Search the entries for the word "picture". Copy every line where it turns up.
Top of Material provided
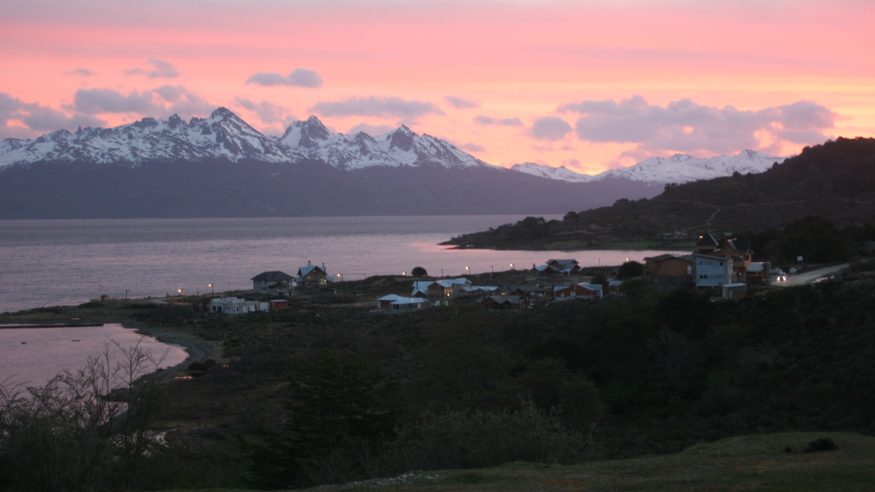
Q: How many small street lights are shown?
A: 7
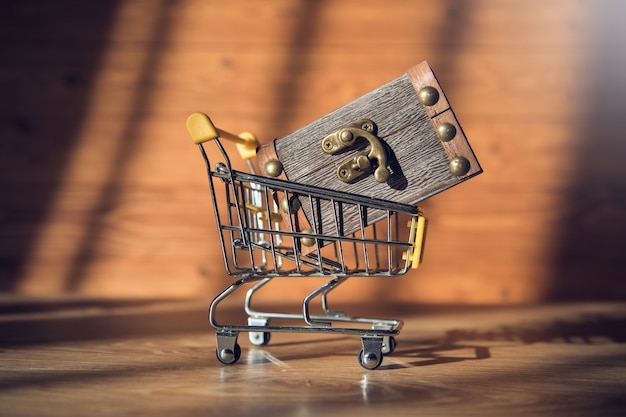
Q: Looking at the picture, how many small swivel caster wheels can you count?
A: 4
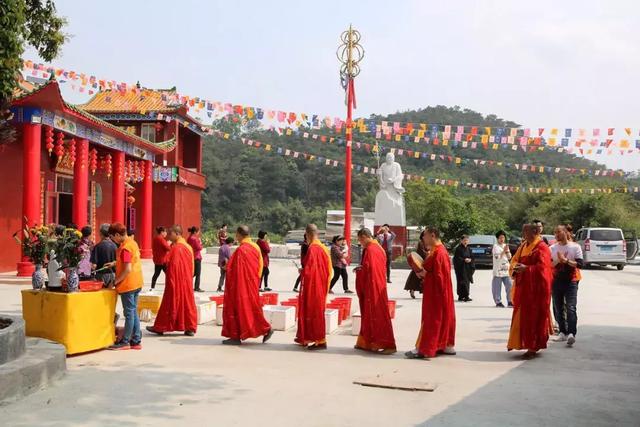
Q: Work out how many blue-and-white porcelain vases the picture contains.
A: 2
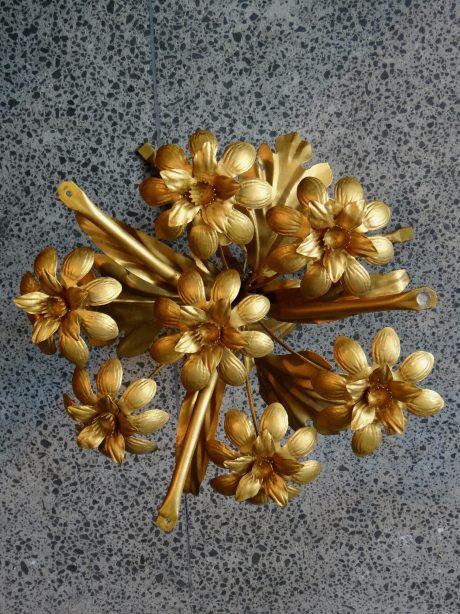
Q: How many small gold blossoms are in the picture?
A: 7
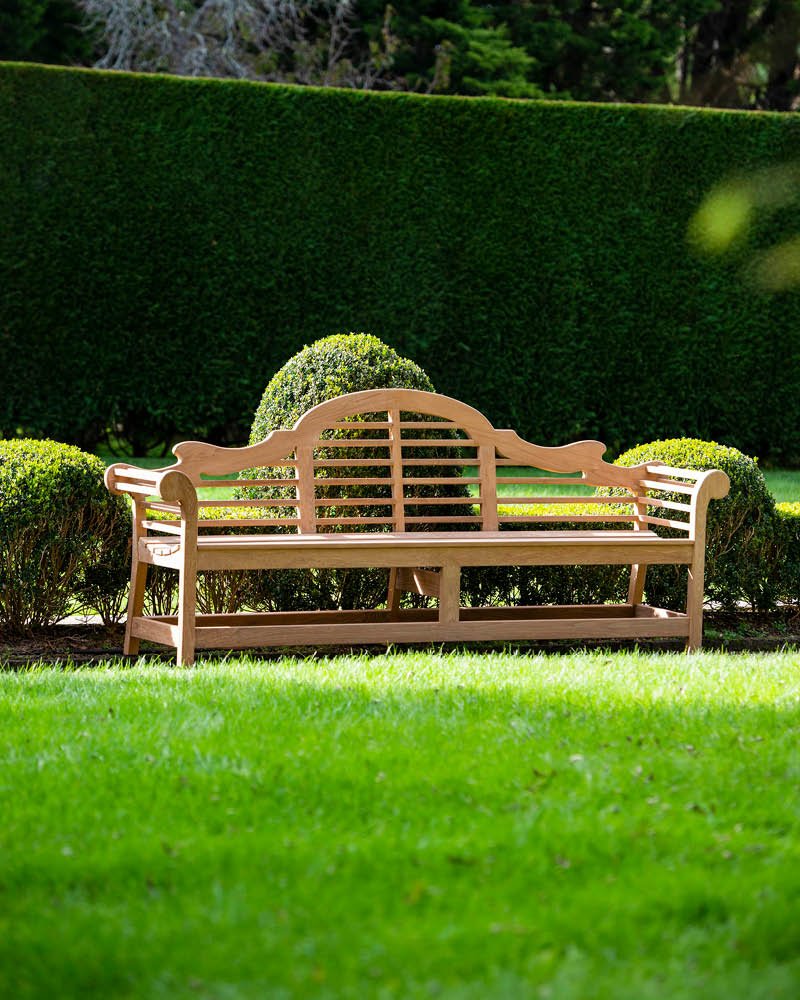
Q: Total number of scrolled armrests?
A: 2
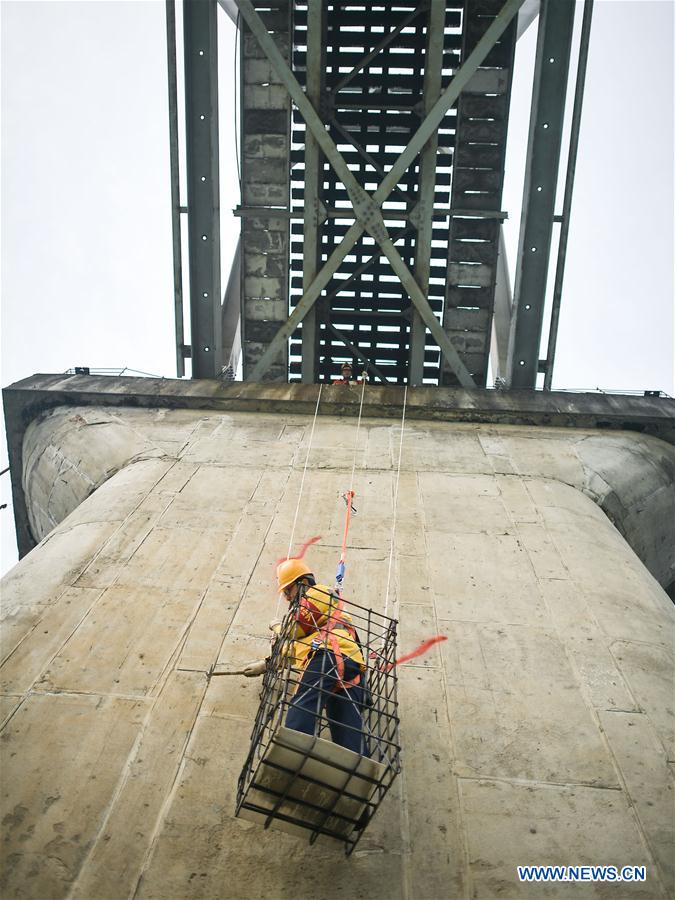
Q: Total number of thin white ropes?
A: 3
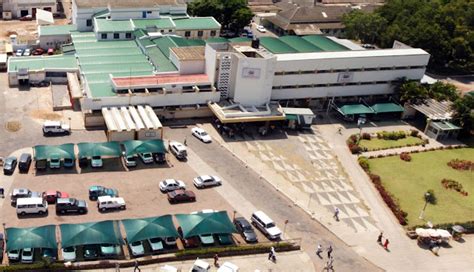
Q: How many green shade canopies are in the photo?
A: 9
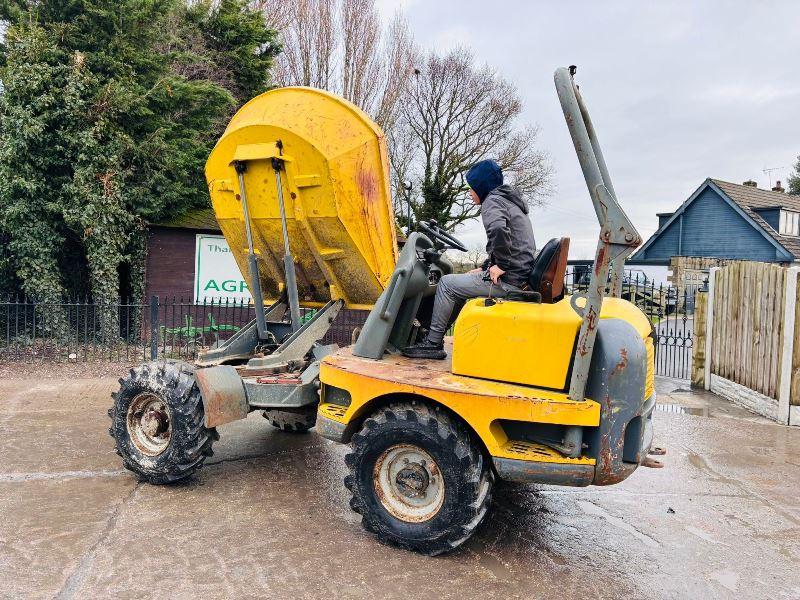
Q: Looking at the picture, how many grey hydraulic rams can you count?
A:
Bottom of Material provided
Top of Material provided
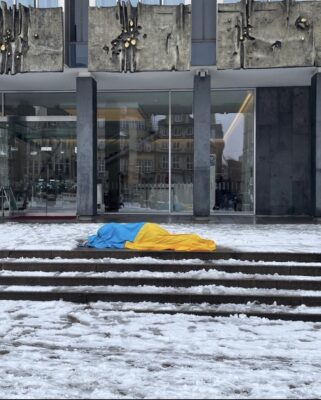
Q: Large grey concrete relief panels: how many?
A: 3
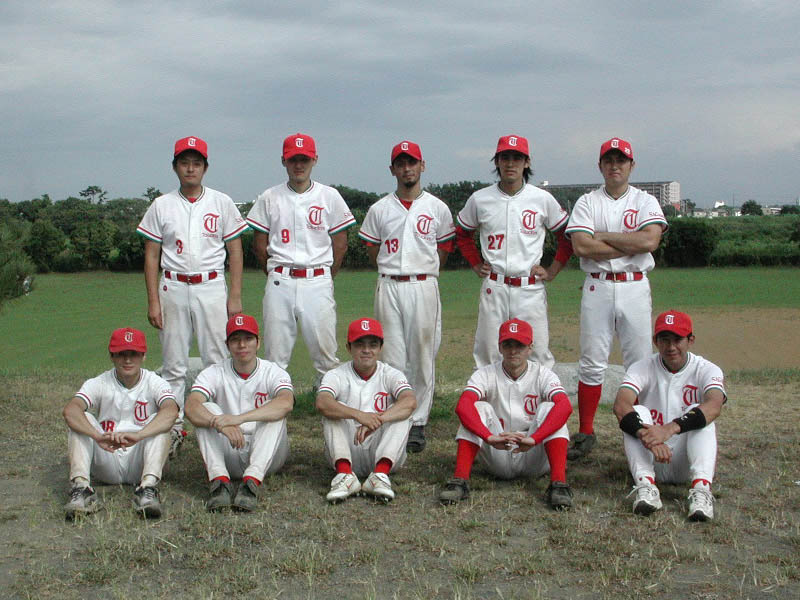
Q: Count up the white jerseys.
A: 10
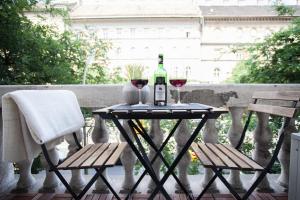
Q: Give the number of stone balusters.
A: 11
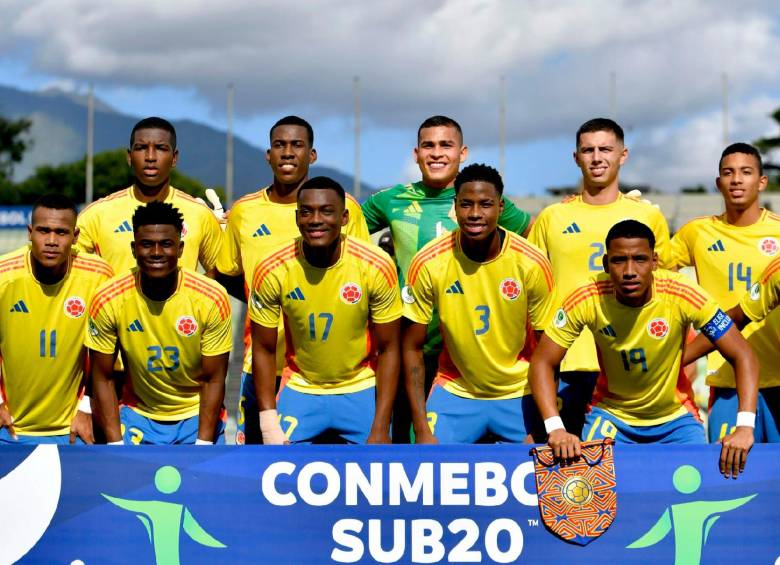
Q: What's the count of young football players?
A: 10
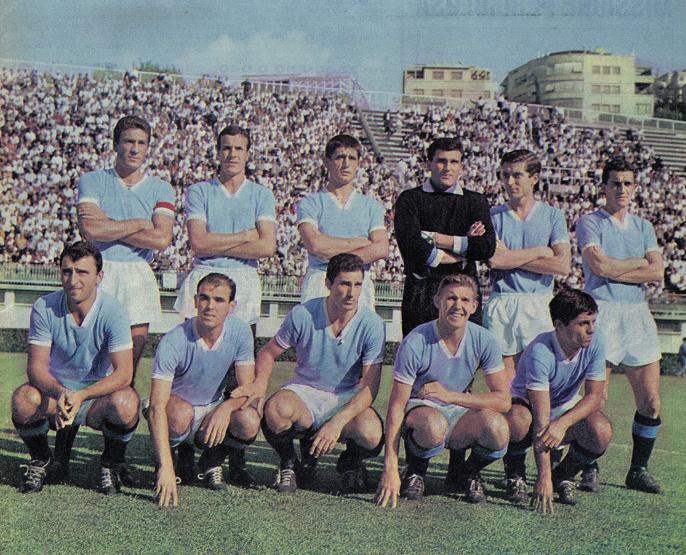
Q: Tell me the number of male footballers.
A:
Bottom of Material provided
■ Output of the task ■
Q: Looking at the picture, how many small swivel caster wheels can you count?
Q: Work out how many blue-and-white porcelain vases the picture contains.
Q: How many small gold blossoms are in the picture?
Q: Looking at the picture, how many grey hydraulic rams can you count?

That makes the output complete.